Records excerpted from a collection:
----
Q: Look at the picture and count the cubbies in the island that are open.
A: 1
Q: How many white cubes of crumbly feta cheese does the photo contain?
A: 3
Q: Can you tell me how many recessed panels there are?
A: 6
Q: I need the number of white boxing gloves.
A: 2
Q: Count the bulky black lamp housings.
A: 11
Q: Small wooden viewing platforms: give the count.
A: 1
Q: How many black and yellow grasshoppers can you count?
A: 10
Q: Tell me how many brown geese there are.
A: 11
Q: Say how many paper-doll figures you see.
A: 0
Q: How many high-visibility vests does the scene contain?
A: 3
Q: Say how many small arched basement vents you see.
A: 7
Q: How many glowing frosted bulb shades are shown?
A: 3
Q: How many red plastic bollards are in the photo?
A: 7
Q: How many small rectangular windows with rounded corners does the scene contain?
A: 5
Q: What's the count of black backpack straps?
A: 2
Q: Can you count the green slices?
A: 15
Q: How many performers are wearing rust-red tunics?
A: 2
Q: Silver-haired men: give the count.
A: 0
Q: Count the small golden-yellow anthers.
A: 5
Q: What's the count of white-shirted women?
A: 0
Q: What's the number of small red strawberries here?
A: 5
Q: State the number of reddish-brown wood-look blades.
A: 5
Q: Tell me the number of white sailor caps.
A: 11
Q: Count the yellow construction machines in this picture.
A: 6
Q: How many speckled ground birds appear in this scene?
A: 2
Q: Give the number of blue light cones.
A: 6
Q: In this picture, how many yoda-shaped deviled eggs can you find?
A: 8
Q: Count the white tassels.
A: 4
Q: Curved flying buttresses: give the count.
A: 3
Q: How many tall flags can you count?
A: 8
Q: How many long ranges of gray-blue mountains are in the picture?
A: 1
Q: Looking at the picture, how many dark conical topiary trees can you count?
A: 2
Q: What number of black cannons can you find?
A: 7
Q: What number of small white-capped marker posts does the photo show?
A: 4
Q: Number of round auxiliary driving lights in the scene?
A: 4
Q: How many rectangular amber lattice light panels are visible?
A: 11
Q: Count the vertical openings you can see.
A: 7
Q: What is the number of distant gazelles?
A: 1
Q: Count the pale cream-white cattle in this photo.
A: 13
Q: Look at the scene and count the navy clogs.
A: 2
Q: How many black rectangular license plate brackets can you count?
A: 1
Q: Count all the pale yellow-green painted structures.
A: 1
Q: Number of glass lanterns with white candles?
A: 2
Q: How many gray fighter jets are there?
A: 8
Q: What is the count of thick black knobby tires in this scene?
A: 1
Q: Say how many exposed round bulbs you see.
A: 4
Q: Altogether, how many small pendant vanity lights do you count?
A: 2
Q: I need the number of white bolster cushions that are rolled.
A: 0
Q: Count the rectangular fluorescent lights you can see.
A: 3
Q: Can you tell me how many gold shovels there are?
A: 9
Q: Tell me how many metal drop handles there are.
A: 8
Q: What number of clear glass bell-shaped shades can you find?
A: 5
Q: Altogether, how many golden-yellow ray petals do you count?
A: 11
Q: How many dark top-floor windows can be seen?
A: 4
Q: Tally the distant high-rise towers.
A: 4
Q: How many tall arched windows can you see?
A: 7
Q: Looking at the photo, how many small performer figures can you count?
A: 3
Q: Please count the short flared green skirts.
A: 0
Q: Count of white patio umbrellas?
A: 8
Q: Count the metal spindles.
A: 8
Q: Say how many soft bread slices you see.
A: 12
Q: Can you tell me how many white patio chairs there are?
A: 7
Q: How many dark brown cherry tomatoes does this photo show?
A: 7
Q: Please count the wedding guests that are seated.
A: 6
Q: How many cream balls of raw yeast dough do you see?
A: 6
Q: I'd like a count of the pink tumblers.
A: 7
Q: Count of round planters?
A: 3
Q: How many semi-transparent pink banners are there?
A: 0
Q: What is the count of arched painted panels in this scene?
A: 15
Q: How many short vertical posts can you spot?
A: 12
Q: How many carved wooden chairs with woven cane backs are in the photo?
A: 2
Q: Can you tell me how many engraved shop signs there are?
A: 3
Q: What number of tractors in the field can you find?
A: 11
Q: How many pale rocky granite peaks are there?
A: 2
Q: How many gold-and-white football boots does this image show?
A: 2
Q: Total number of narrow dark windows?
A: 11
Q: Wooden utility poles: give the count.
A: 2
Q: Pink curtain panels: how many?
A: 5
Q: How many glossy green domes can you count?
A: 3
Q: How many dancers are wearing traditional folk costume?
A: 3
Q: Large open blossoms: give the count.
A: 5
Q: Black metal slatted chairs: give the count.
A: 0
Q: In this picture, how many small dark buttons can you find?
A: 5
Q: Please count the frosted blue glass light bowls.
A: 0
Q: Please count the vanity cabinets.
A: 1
----
Your instructions: Every line above that holds the string "cream" should be returned.

Response area:
Q: Count the pale cream-white cattle in this photo.
Q: How many cream balls of raw yeast dough do you see?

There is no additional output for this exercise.